(Task objective) Return each line of the data below exactly, omitting any pictures.

(Provided records)
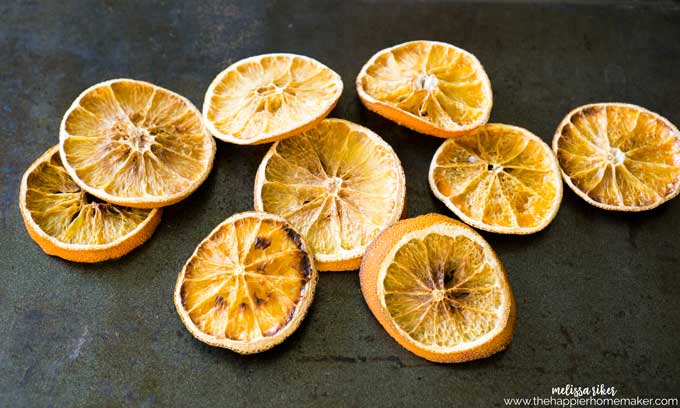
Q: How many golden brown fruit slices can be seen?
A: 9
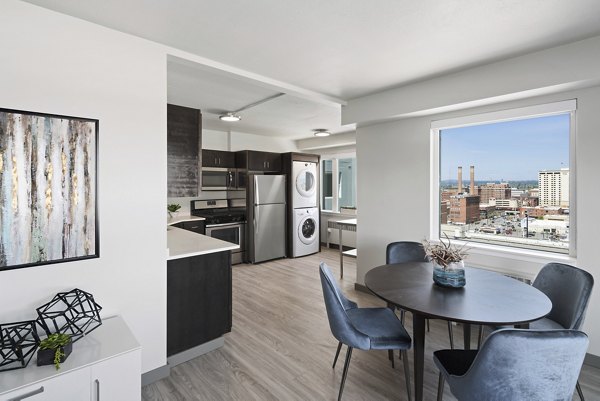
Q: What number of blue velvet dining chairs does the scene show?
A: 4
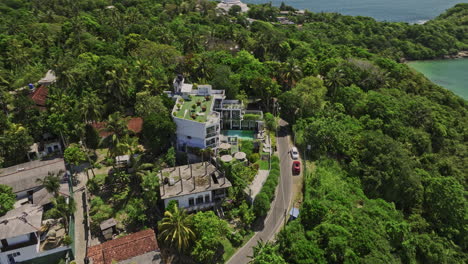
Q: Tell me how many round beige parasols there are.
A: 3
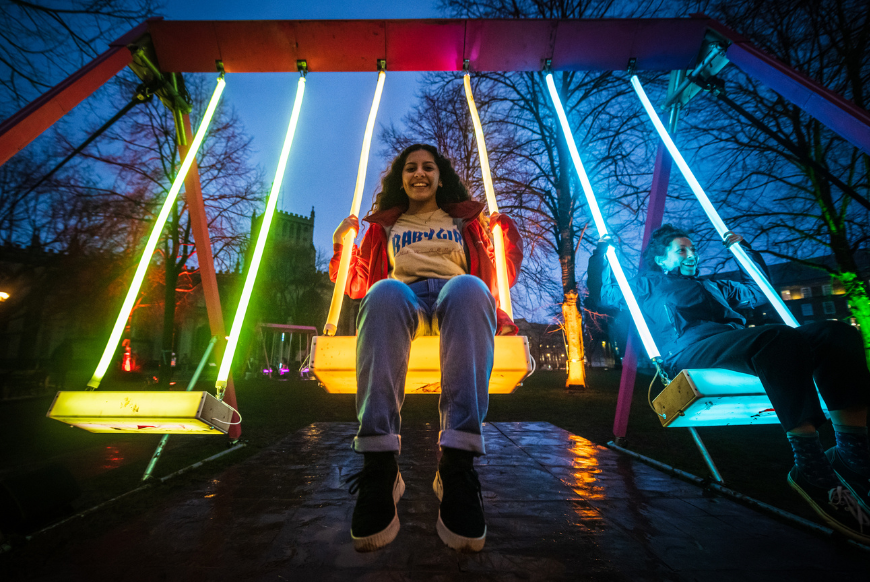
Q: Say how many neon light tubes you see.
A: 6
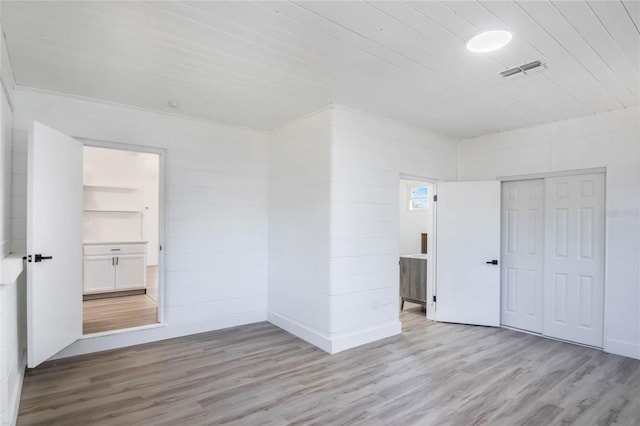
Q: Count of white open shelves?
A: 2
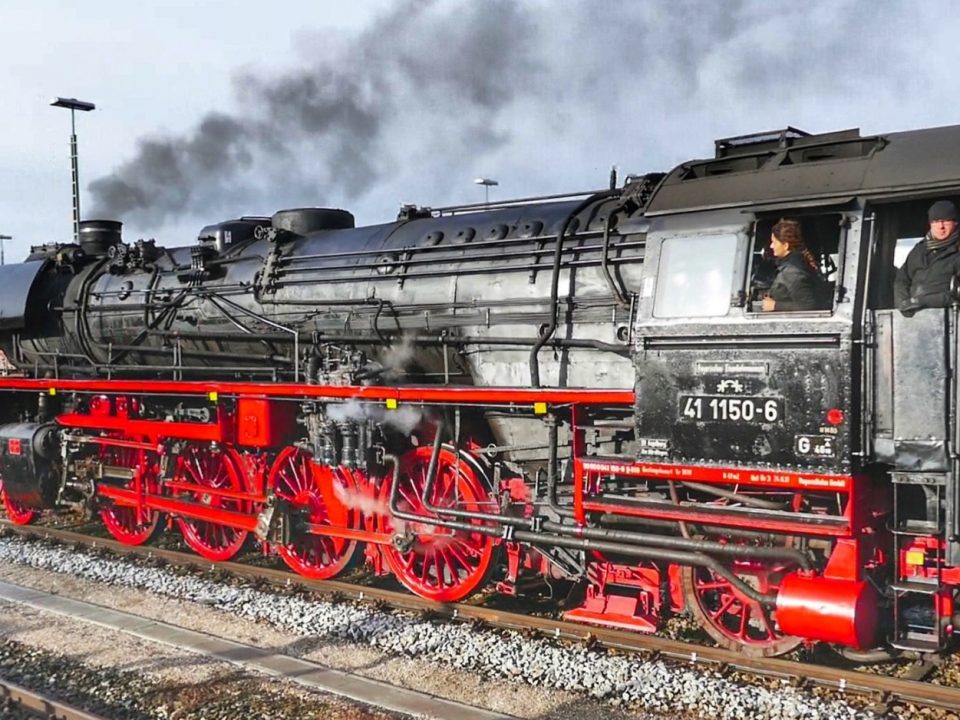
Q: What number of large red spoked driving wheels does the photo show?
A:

(Your solution)
Q: How many golden brown fruit slices can be seen?
A: 9
Q: What number of blue velvet dining chairs does the scene show?
A: 4
Q: Tell me how many round beige parasols there are.
A: 3
Q: Say how many neon light tubes you see.
A: 6
Q: Count of white open shelves?
A: 2
Q: What number of large red spoked driving wheels does the photo show?
A:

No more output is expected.